Novo 'Jogos Vorazes' não é perfeito, mas segura bem o legado da série
Recuperar a viabilidade financeira e criativa de uma série que chegou ao fim não é tarefa fácil. "Animais Fantásticos" é uma mancha incômoda no mundo de "Harry Potter". "O Hobbit" não alcançou a excelência de "O Senhor dos Anéis". Acertos como "Creed" são uma honrosa exceção.
"Jogos Vorazes: A Cantiga dos Pássaros e das Serpentes" se posiciona em um confortável meio-termo. Não existe no novo filme uma estrela em ascensão como Jennifer Lawrence.
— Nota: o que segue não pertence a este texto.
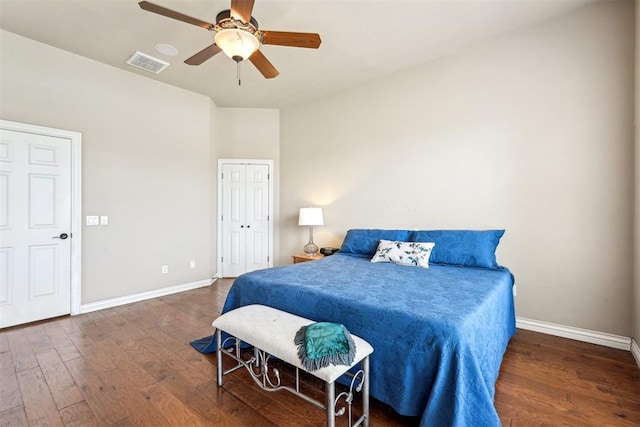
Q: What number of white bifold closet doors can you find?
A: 2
A distopia pós apocalíptica na nação de Panem também soa requentada, bem como evaporou a novidade de ver jovens guerreando por sua vida para entreter as massas.
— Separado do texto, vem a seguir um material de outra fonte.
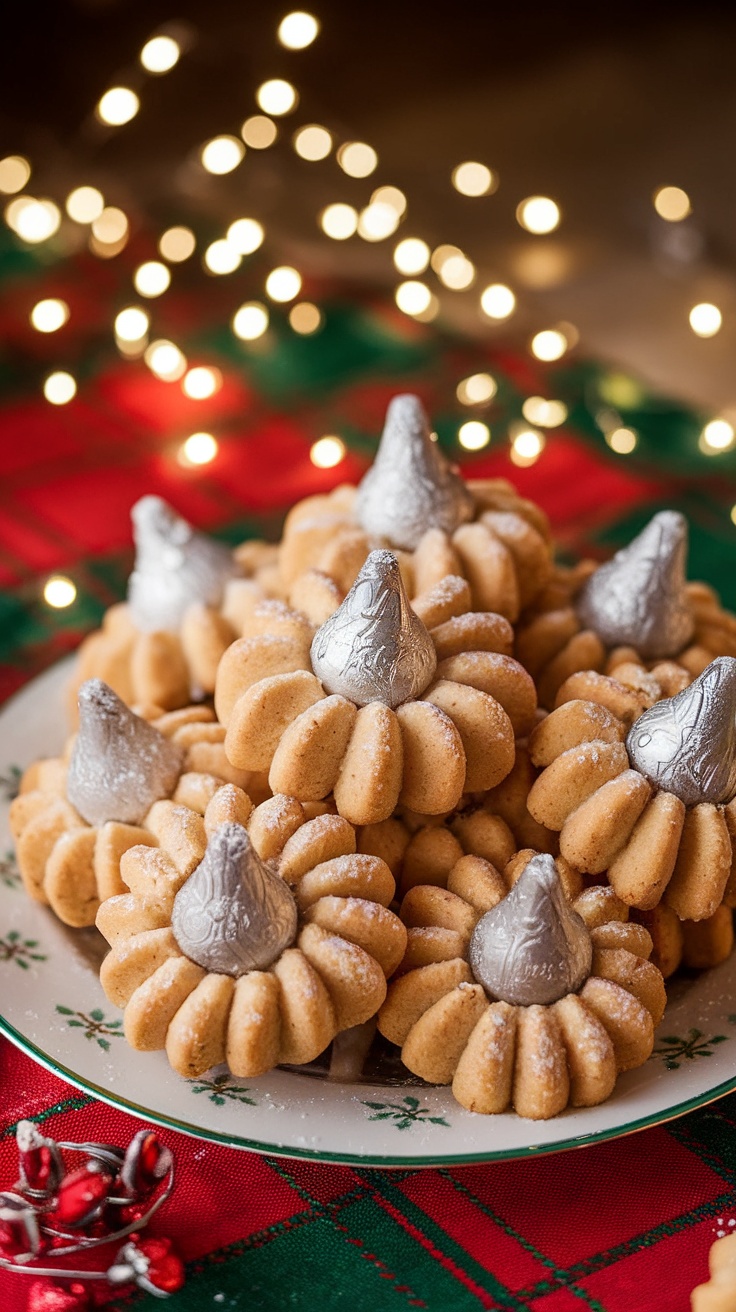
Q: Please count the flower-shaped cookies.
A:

Ainda assim, o filme dirigido por Francis Lawrence, veterano de três dos quatro capítulos da série original, é uma aventura envolvente, ainda que imperfeita. Bons atores e uma trama mais preocupada com maquinações políticas do que com carnificina juvenil são o suficiente para valer a viagem - mesmo que o resultado bata na trave.
Ambientado mais de seis décadas antes da série original, "Cantiga" tem como único personagem recorrente o presidente Coriolanus Snow, então interpretado por Donald Sutherland. Aqui ele está longe de ser presidente, ainda não é maligno e manipulador e ganha vida com o pouco conhecido, embora estranhamente carismático, Tom Blyth.
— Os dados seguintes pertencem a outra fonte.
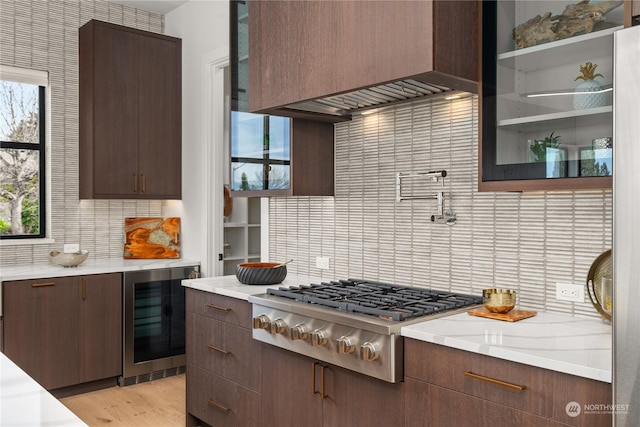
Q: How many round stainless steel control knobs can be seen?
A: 6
Depois de um prólogo ainda sob os escombros da guerra civil que terminou com a segregação de parte da população de Panem, "Cantiga" salta no tempo e mostra Snow aos 18 anos, tentando segurar os frangalhos do legado de sua família. Esforçando-se para se manter entre a elite, ele e outros jovens privilegiados são obrigados a orientar os tributos selecionados para a décima edição dos jogos vorazes, cabendo a Snow ser o mentor de Lucy Gray Baird (Rachel Zegler, de "Amor, Sublime Amor").
Longe da sátira sobre mídia e fama dos filmes encabeçados por Jennifer Lawrence, a competição aqui é ainda mais brutal, com tributos soltos em uma arena como animais e o governo do Capitólio buscando formas de aumentar a audiência e manter sua política de (pouco) pão e (muito) circo. Peter Dinklage e Viola Davis, como o criador dos jogos e sua atual executora, energizam o filme sempre que ele ameaça derrapar.
"A Cantiga dos Pássaros e das Serpentes" foi publicado por Suzanne Collins em 2020 e não trazia nem a ambição ou o escopo épico da série original. Sem o peso de erguer uma nova mitologia, o trabalho de Francis Lawrence na adaptação para o cinema foi manter a bola no jogo e amarrar um filme mais redondo, com começo, meio e fim.
Estender a ação para além da arena dos jogos foi uma decisão arriscada, mas em boa parte bem-sucedida. O caminho político de Snow para além dos bastidores do Capitólio, mais interessante do que mostrar outro replay de "Battle Royale", expande modestamente o mundo de "Jogos Vorazes". Sua relação com Lucy Gray, que salta de tributo e mentor para jovens apaixonados, traz uma âncora emocional sólida e uma reviravolta determinante para o futuro presidente.
Existe um peso injusto depositado nos ombros de Rachel Zegler quando ela é posicionada como uma espécie de "substituta" de Jennifer Lawrence. Lucy Gray não poderia ser mais diferente de Katniss Everdeen, não cabe a ela o papel de libertadora de uma nação opressora. Tudo que ela busca é sobreviver aos jogos e cantar - o que acontece, honestamente, um tantinho além da conta.
Passar do limite razoável termina como o maior pecado desse pesadelo distópico. Com pouco mais de duas horas e meia de projeção, o filme perde o rumo lá pelo terceiro ato e, depois de embaralhar tantas tramas paralelas, chega à sua conclusão incerto do caminho que deve tomar.
Até lá, entretanto, esse retorno a Panem acerta ao mostrar que não existe situação ruim que não possa piorar, e que as melhores intenções podem sucumbir ante a necessidade básica da sobrevivência. É parte da condição humana, uma entrelinha que o novo filme não se aprofunda mas também não ignora. Como sobrevida de uma série que se tornou fenômeno, "Jogos Vorazes: A Cantiga dos Pássaros e das Serpentes" cumpre seu papel com louvor.